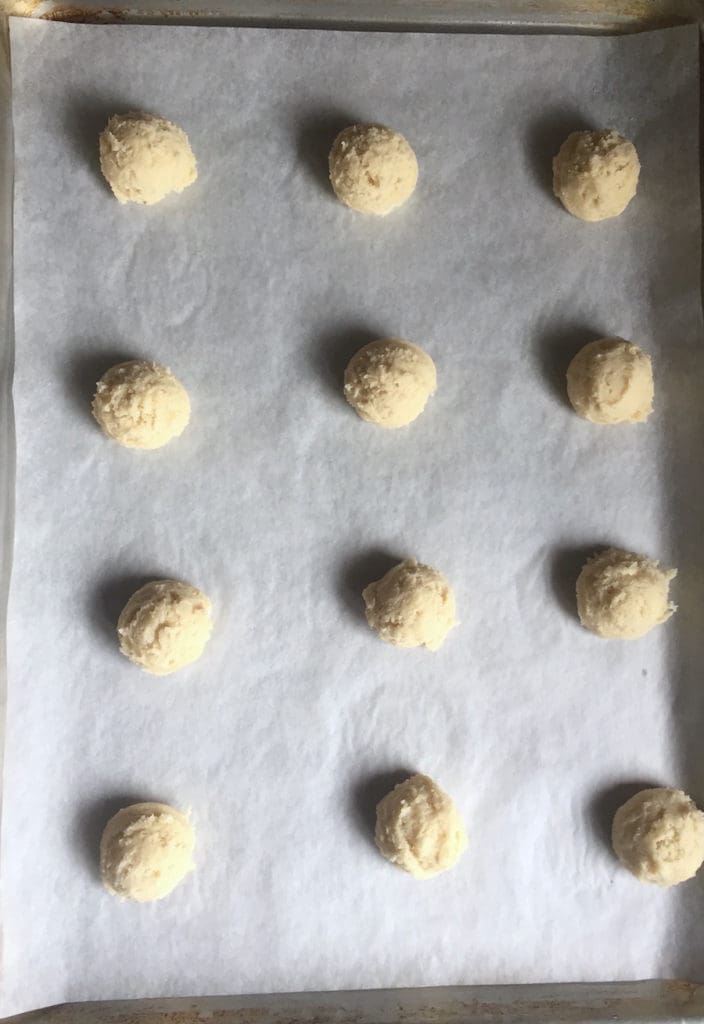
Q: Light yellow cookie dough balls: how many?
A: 12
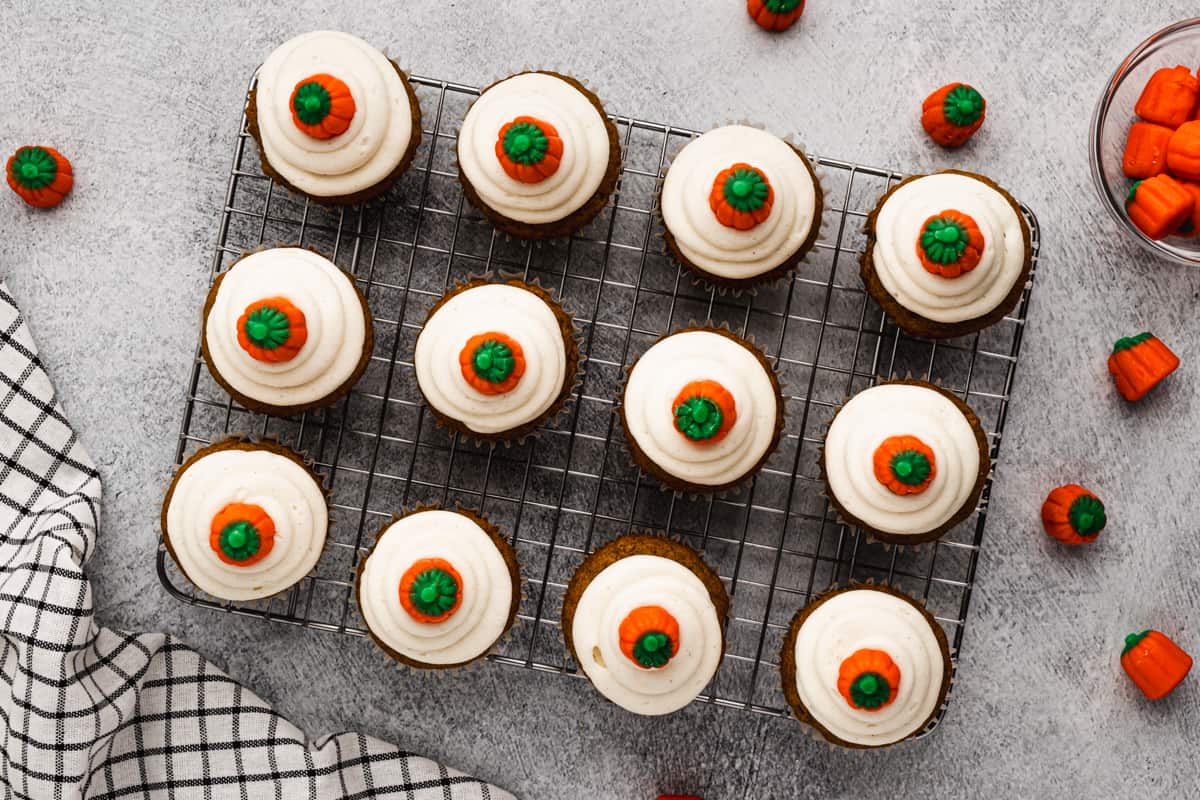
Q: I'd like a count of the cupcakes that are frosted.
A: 12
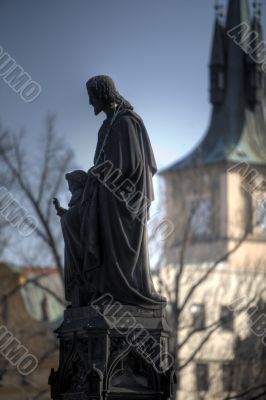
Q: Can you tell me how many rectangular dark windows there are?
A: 4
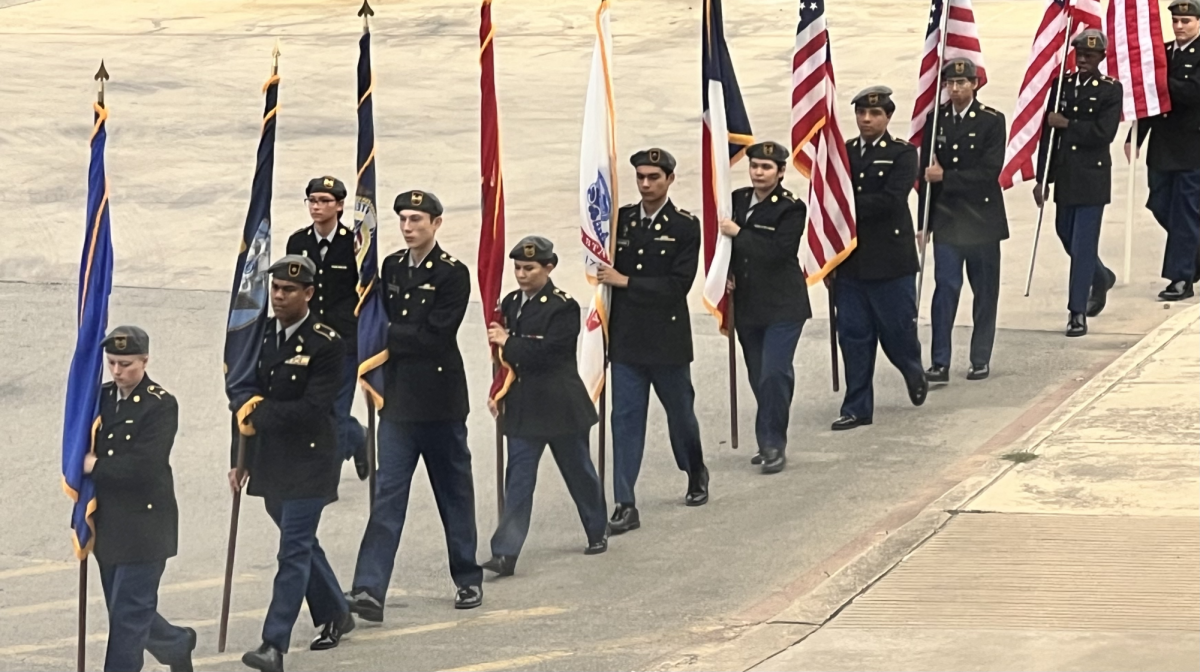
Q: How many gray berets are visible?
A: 11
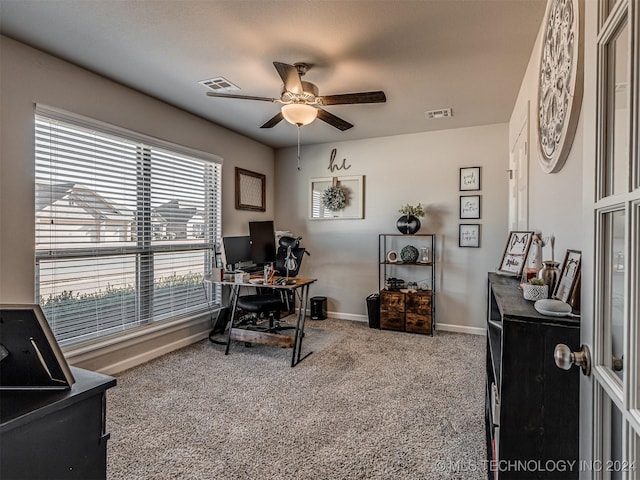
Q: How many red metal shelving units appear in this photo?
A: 0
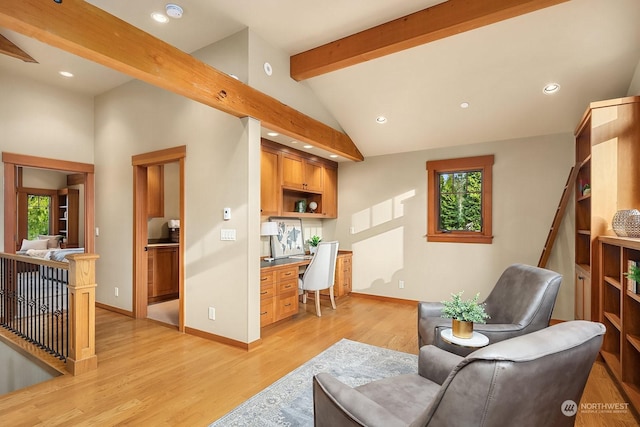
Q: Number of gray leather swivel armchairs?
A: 2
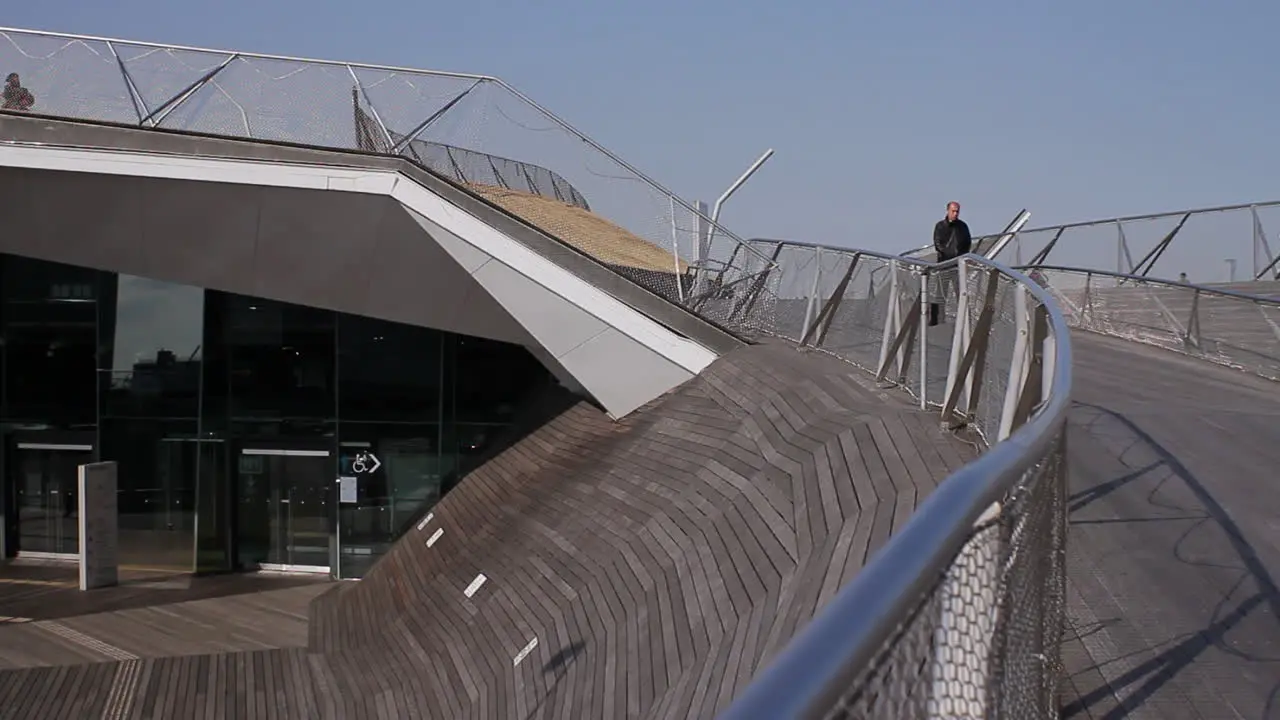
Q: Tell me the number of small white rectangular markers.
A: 4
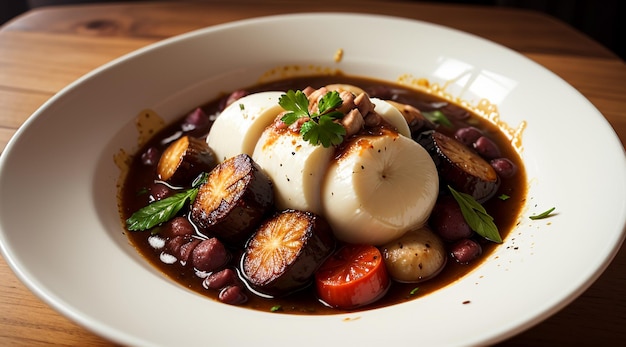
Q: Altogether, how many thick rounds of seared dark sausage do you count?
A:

◆ **Exercise objective**
Would you set down the records above once more, exactly, with the pictures removed?

◆ **Answer for this exercise**
Q: Light yellow cookie dough balls: how many?
A: 12
Q: I'd like a count of the cupcakes that are frosted.
A: 12
Q: Can you tell me how many rectangular dark windows there are?
A: 4
Q: How many gray berets are visible?
A: 11
Q: How many red metal shelving units appear in this photo?
A: 0
Q: Number of gray leather swivel armchairs?
A: 2
Q: Tell me the number of small white rectangular markers.
A: 4
Q: Altogether, how many thick rounds of seared dark sausage do you count?
A:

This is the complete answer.